The Physician as Storyteller: Ethical Vision and Empathic Imagination in Ian McEwan’s Saturday and Abraham Verghese’s Cutting for Stone
محتوى المقالة الرئيسي
الملخص
This essay explores how fiction re-imagines the physician as both healer and storyteller through an analysis of Ian McEwan’s Saturday (2005) and Abraham Verghese’s Cutting for Stone (2009). Both novels dramatize the ethical consciousness of surgeons who must reconcile the technical mastery of their profession with the fragility of the human condition.

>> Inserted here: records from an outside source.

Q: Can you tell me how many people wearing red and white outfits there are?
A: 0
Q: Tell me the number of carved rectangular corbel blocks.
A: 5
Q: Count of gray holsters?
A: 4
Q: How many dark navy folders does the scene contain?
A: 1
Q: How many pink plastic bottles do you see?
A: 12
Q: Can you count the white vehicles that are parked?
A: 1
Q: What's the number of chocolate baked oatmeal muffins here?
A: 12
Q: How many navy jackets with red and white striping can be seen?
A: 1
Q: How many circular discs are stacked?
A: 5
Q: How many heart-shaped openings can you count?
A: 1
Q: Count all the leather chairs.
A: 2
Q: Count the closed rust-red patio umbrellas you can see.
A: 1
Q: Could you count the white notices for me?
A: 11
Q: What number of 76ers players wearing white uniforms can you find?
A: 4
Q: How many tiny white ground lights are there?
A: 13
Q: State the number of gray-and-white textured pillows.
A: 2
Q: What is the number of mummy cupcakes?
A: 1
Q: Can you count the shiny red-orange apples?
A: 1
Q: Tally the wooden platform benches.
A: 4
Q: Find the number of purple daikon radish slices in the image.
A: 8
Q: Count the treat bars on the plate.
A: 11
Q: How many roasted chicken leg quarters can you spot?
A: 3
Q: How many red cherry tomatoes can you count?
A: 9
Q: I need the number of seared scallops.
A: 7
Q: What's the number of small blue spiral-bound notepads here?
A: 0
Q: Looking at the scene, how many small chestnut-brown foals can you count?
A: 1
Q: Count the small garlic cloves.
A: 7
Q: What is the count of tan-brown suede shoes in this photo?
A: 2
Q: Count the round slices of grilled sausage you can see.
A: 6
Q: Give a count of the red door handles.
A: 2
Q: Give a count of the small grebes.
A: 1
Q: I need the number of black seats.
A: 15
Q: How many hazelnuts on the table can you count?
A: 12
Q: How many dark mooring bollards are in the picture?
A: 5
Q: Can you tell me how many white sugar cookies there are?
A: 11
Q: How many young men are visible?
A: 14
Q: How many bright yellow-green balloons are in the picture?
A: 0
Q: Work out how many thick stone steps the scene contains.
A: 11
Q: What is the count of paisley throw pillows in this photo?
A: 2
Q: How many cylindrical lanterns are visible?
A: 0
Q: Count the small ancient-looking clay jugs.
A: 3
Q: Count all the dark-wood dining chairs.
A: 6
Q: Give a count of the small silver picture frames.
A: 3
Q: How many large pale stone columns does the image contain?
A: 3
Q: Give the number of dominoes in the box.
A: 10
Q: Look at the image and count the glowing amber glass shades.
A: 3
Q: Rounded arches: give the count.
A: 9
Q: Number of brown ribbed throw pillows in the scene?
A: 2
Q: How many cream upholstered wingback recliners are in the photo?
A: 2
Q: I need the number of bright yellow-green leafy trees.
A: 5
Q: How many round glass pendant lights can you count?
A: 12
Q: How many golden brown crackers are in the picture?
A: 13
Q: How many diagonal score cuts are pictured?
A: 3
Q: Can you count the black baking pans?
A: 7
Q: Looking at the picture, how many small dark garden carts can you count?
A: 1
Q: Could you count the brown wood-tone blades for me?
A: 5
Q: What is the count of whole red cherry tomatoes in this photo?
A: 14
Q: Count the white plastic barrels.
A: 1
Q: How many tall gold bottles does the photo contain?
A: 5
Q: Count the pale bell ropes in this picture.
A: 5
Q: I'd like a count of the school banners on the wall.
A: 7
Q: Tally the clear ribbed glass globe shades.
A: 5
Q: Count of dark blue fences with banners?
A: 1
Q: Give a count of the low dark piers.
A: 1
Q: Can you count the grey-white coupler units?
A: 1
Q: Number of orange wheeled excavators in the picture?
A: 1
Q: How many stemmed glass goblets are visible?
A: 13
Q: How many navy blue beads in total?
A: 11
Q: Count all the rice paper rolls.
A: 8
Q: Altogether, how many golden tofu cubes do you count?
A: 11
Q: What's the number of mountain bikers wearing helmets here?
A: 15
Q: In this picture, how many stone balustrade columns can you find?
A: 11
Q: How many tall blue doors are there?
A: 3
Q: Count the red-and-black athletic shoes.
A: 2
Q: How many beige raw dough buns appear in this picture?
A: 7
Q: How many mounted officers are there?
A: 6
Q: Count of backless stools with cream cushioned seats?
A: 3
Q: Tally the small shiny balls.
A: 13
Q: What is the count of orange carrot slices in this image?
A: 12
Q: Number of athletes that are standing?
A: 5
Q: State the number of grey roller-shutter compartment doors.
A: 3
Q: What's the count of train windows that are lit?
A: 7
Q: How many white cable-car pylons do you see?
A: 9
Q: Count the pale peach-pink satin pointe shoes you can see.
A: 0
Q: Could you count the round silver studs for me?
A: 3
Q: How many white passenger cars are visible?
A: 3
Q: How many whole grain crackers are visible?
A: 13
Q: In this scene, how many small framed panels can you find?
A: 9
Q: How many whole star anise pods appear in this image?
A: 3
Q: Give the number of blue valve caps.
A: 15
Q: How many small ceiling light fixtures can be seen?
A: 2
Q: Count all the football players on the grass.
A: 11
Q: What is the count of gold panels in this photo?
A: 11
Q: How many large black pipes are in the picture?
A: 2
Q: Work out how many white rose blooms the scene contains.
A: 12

Reading these works through the lens of medical and health humanities, particularly narrative medicine and empathy theory (Charon, 2006; Keen, 2007), this study argues that literature provides a reflective space in which medical practitioners and readers alike can confront moral ambiguity, emotional vulnerability, and compassion fatigue.
McEwan’s neurosurgeon Henry Perowne embodies the tension between rational control and ethical uncertainty, whereas Verghese’s Marion Stone transforms the operating theater into a sanctuary of spiritual healing. By juxtaposing these narratives, the essay demonstrates how fiction performs a diagnostic function—probing the ethics of care, the limits of knowledge, and the necessity of narrative empathy in contemporary medicine. Ultimately, the analysis affirms that the physician’s imagination, no less than the scalpel, becomes an instrument of healing.